> **TASK PROMPT**: In the records that follow, find each line with the word "blue" and copy it.

(Stored items)
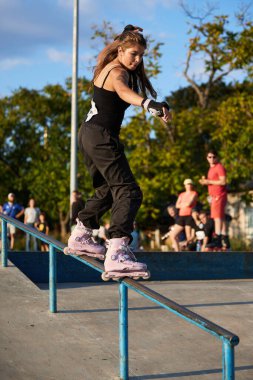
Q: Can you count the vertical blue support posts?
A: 4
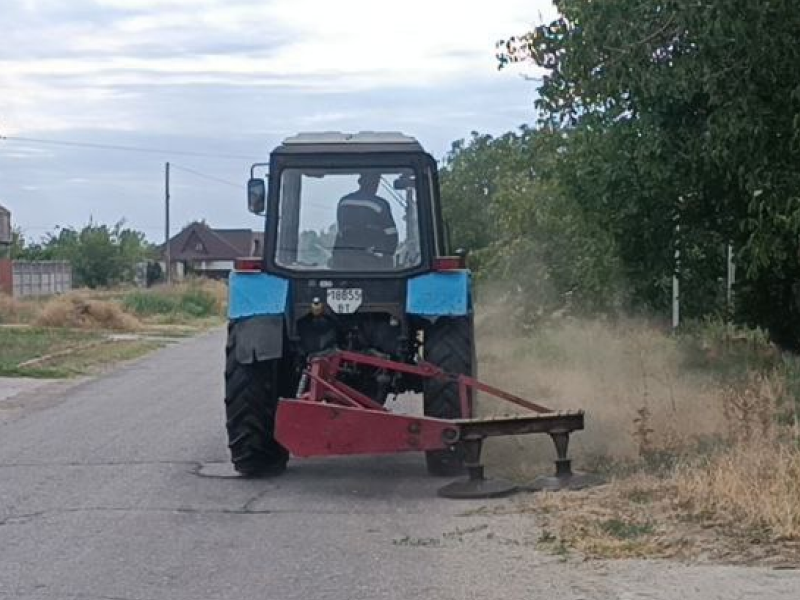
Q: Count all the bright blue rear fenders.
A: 2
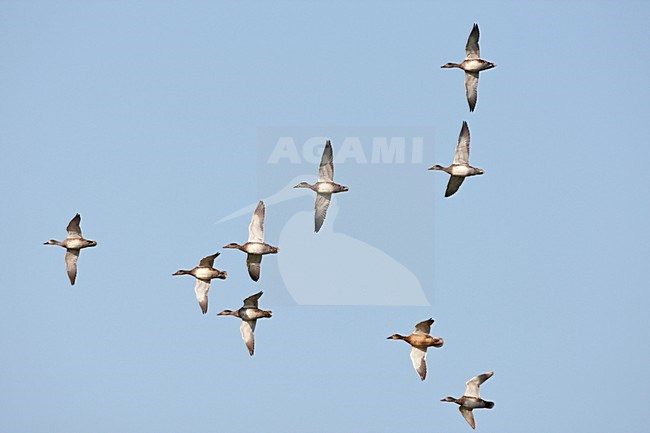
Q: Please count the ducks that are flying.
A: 9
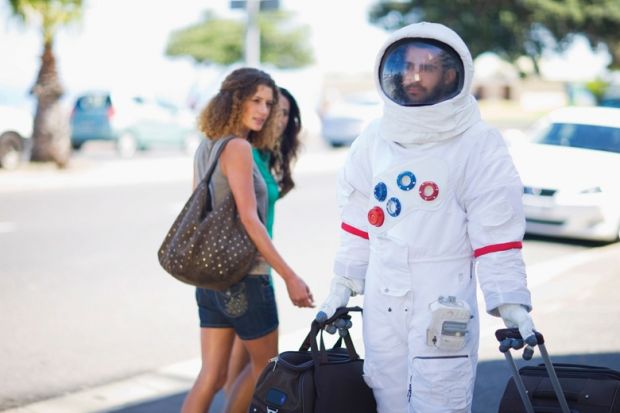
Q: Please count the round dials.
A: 5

> **TASK ANSWER**:
Q: Can you count the vertical blue support posts?
Q: Count all the bright blue rear fenders.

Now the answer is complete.